## ACTIVITY:
Please return every line in the following data that includes the string "many".

## INPUT FOR THIS TASK:
·····
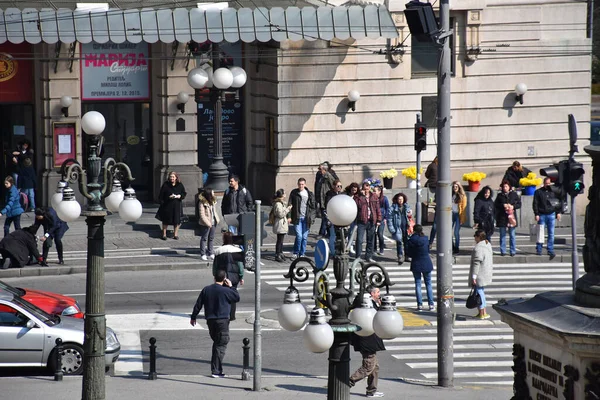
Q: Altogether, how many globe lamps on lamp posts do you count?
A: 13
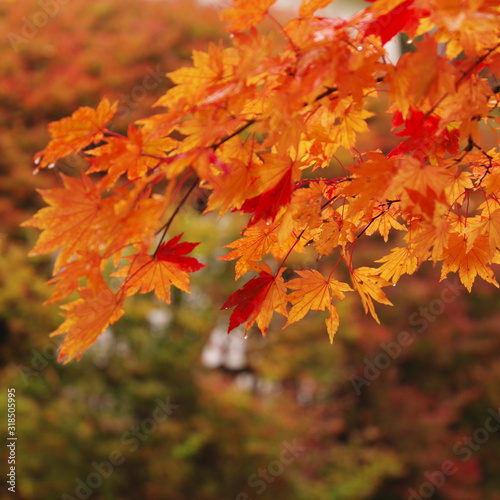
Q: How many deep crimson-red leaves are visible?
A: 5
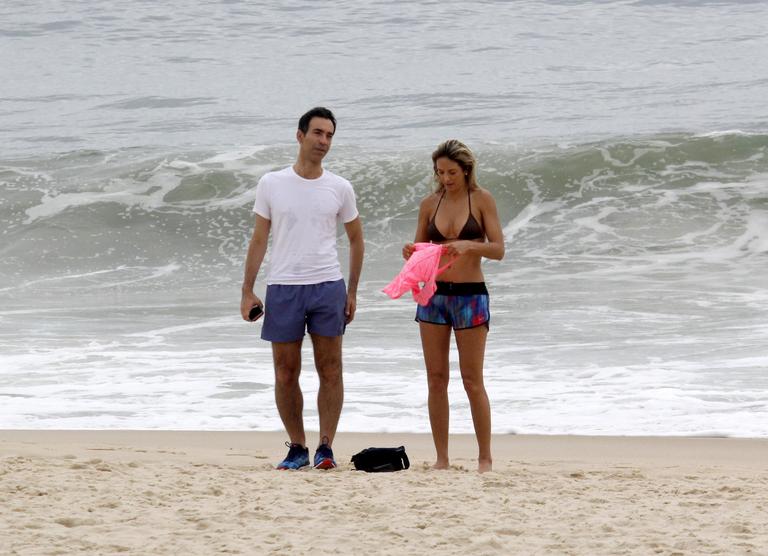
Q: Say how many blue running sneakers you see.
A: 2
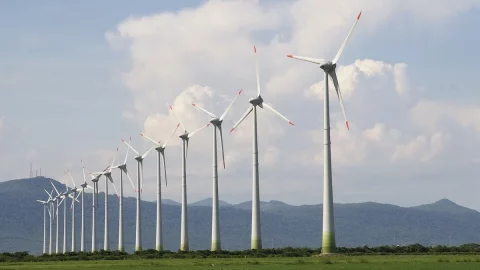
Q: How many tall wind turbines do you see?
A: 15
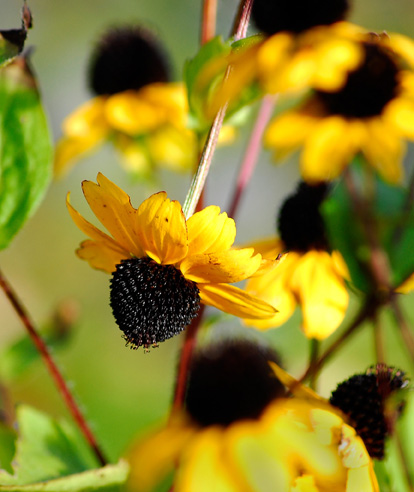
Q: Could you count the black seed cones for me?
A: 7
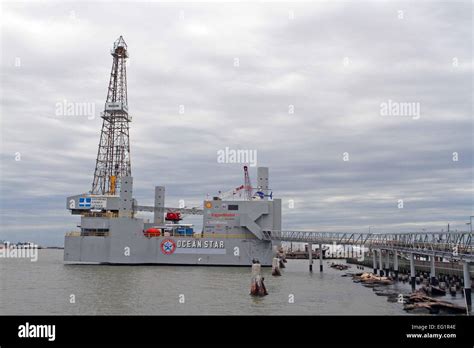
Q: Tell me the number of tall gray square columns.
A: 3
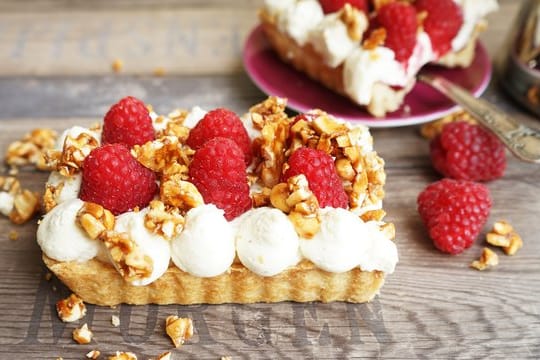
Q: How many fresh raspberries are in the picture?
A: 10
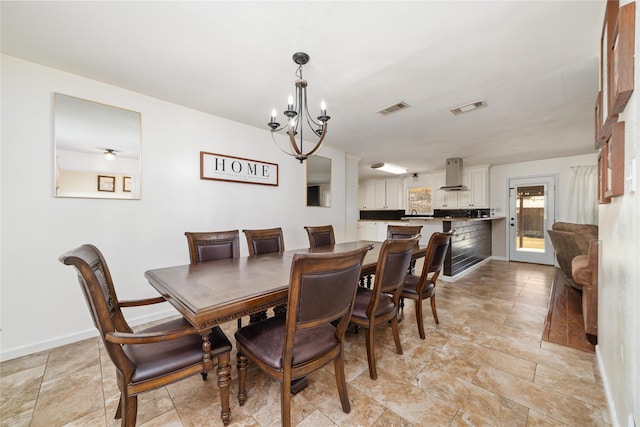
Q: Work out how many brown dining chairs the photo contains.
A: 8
·····
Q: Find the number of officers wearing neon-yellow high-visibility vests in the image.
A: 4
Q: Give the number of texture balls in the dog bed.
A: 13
·····
## OUTPUT FOR THIS TASK:
Q: Altogether, how many globe lamps on lamp posts do you count?
Q: How many deep crimson-red leaves are visible?
Q: Say how many blue running sneakers you see.
Q: How many tall wind turbines do you see?
Q: How many fresh raspberries are in the picture?
Q: Work out how many brown dining chairs the photo contains.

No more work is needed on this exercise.